How to Navigate Assessments through the GDPR Automated Decision-Making Rules

John KleemanPosted by John Kleeman

The GDPR has got a lot of publicity for its onerous consent requirements, large fines and the need to inform of data breaches. But there are other aspects of GDPR which have implications for assessment users. To protect human rights, the GDPR imposes restrictions on letting machines make decisions about people, and these limitations can apply when using computerized assessments. Here is how one of the recitals to the GDPR describes the principle:

“The data subject should have the right not to be subject to a decision … evaluating personal aspects relating to him or her which is based solely on automated processing and which produces legal effects concerning him or her or similarly significantly affects him or her, such as automatic refusal of an online credit application or e-recruiting practices without any human intervention.”

In some cases, it is actually illegal in the European Union to use a computerized test or exam to make a significant decision about a person. In other cases, it is permissible but you need to put in place specific measures.  The assessment industry has always been very careful about reliability, validity and fairness of tests and exams, so these measures are navigable, but you need to follow the rules. The diagram below shows what is allowed, with or without protection measures in place, and what is forbidden.

Flowchart describing rules on automated decision-making in the GDPR

 

 

When you are free from restriction

For many assessments, the GDPR rules will not impose any prohibitions, as shown by the green “Allowed” box in the diagram:

  • If you are only making minor decisions from an assessment, you do not need to worry.  For example, if you are delivering e-learning, and you decide which path to go next depending on an assessment, that is unlikely to significantly impact the assessment participant.  But if the assessment impacts significant things, like jobs, promotions or access to education, or has a legal effect, the restrictions will apply.
  • Even if decisions made do have legal or significant effects, the GDPR only restricts solely automated decision-making. If humans are genuinely part of the decision process, for example with the ability to change the decision, this is not solely automated decision-making. This doesn’t mean that an assessment is okay if humans wrote the questions or set the pass score; it means that humans must review the results before making a decision about a person based on the test. For example, if a recruitment test screens someone automatically out of a job application process without a person intervening, the GDPR consider this to be solely automated decision-making. But if an employee fails a compliance test, and this is referred to a person who reviews the test results and other information and genuinely decides the action to take, that is not solely automated decision making.

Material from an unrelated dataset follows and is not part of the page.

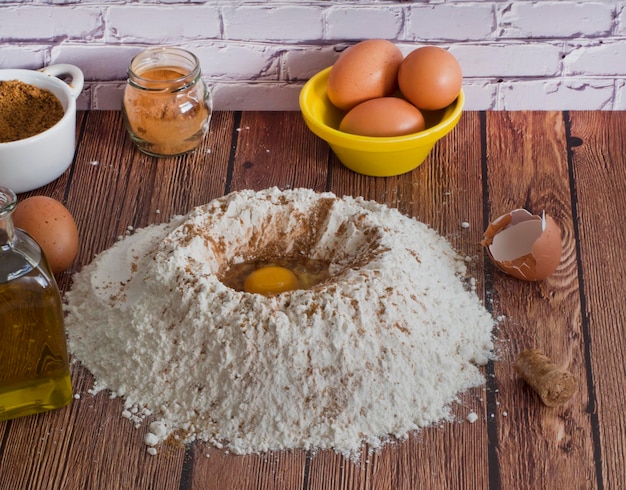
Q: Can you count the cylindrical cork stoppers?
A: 1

What to do if the restrictions apply

If the GDPR restrictions do apply, you have to go through some logic as shown in the diagram to see if you are permitted to do this at all. If you do not fall into the permitted cases, it will be illegal to make the decision according to the GDPR (the red boxes). In other cases, it is permitted to use automated decision-making, but you have to put measures in place (the yellow boxes). Here are some of the key measures a data controller (usually the assessment sponsor) may take if the yellow boxes apply, for example when using assessments in screening candidates for recruiting:

  1. Provide a route where test takers can appeal the assessment result and the decision and have a human review;
  2. Inform test takers that you are using automated decision making and what the consequences for them will be;
  3. Provide meaningful information about the logic involved. I suggest this might include publishing an explanation of how questions are created and reviewed, how the scoring works and in a pass/fail test, how the pass score is arrived at fairly;
  4. Have mechanisms in place to ensure the ongoing quality and fairness of the test. The regulators aren’t precise about what you need to do, but one logically important thing would be to ensure that the question and test authoring process results in a demonstrably valid and reliable test. And to maintain validity and reliability, it’s important to conduct regular item analysis and other reviews to ensure quality is maintained.
  5. Perform and document a Data Protection Impact Assessment (DPIA) to check that test taker’s rights and interests are being respected, if the assessment will involve a systematic and extensive evaluation of personal aspects relating to the test taker or otherwise gives a high risk to rights.  Questionmark has produced a template for DPIAs which might help here – see www.questionmark.com/go/eu-od-dpiatemplate.

Although these measures might appear threatening on first sight, in fact they could be helpful for the quality of assessments. As I describe in my blog post What is the best way to reduce cheating?, providing information to test-takers about how the test is created and scored and why this is fair, can help reduce cheating by making the test-taker less likely to rationalize  that cheating is fair. And it is generally  good practice to use an assessment as one piece of data along with other criteria to make a decision about someone. The increased visibility and transparency of the assessment process by following the requirements above could also encourage better practice in assessment, and so more reliable, valid and trustable assessments for all.

If you want to find out more about the rules, there is guidance available from the European Data Protection Board and from the UK Information Commissioner. Questionmark customers who have questions in this area are also welcome to contact me. You might also like to read Questionmark’s white paper “Responsibilities of a Data Controller When Assessing Knowledge, Skills and Abilities” which you can download here.

This blog post includes my personal views only and is based on guidance currently available on the GDPR. This is a fluid area that is likely to develop over time, including through publication of additional regulator guidance and court decisions. This blog does not constitute legal advice.